Given records
*** Begin section ***

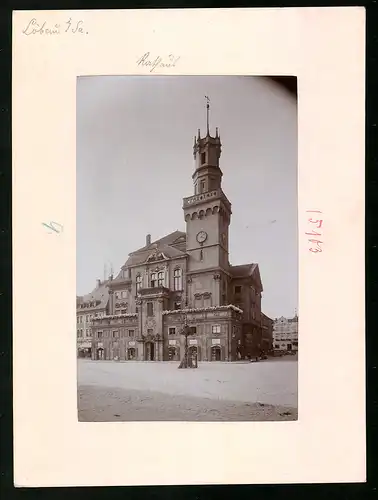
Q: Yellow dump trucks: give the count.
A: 0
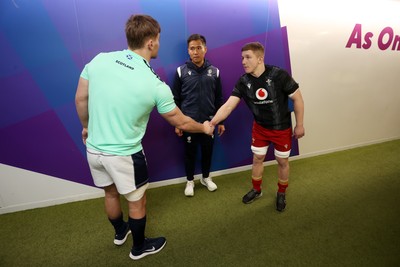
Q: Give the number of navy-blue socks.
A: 2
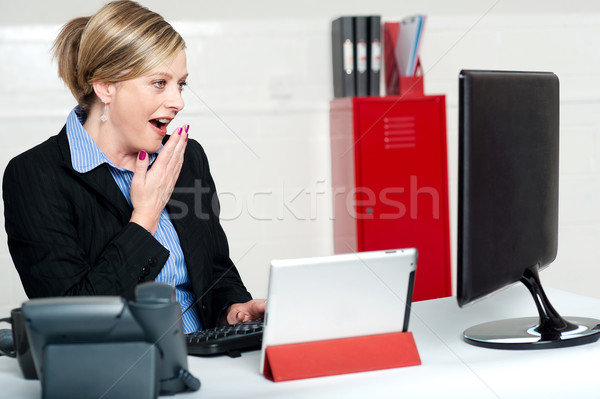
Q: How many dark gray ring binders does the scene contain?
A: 3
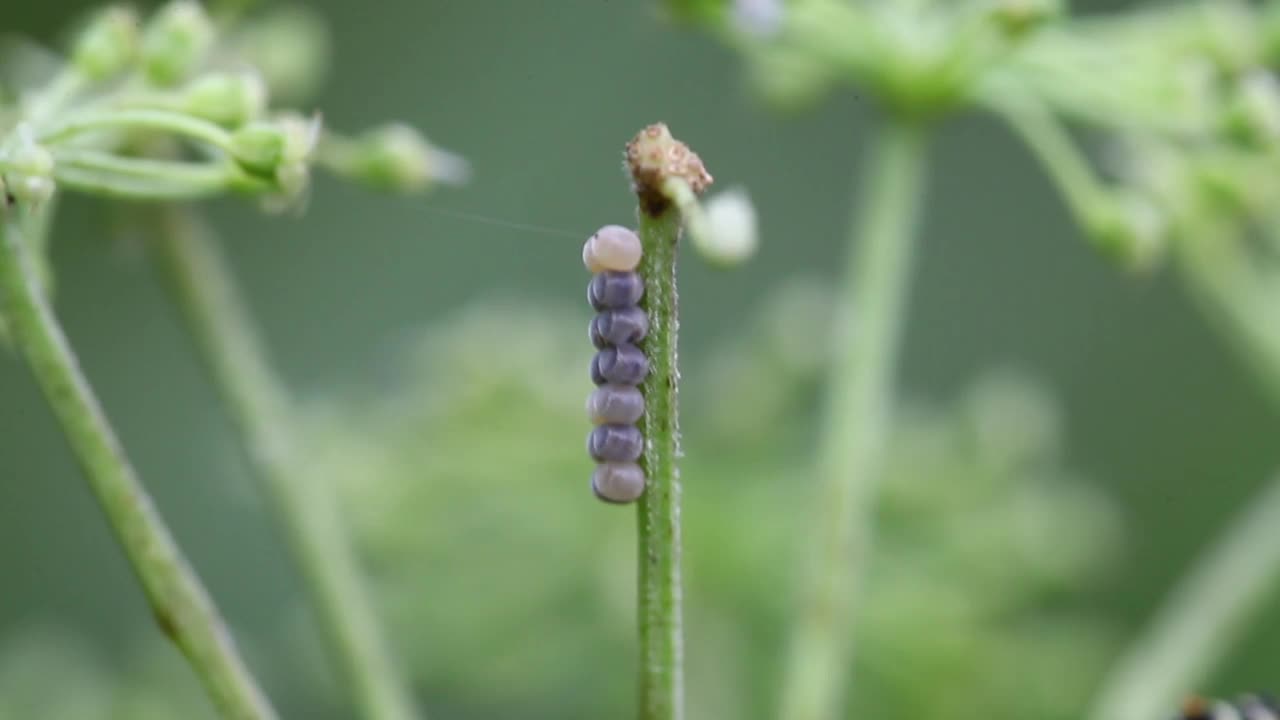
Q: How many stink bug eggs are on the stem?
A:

*** End section ***

Work instruction
Your copy of the records above should be exact and contain no pictures.

Exercise answer
Q: Yellow dump trucks: give the count.
A: 0
Q: Give the number of navy-blue socks.
A: 2
Q: How many dark gray ring binders does the scene contain?
A: 3
Q: How many stink bug eggs are on the stem?
A:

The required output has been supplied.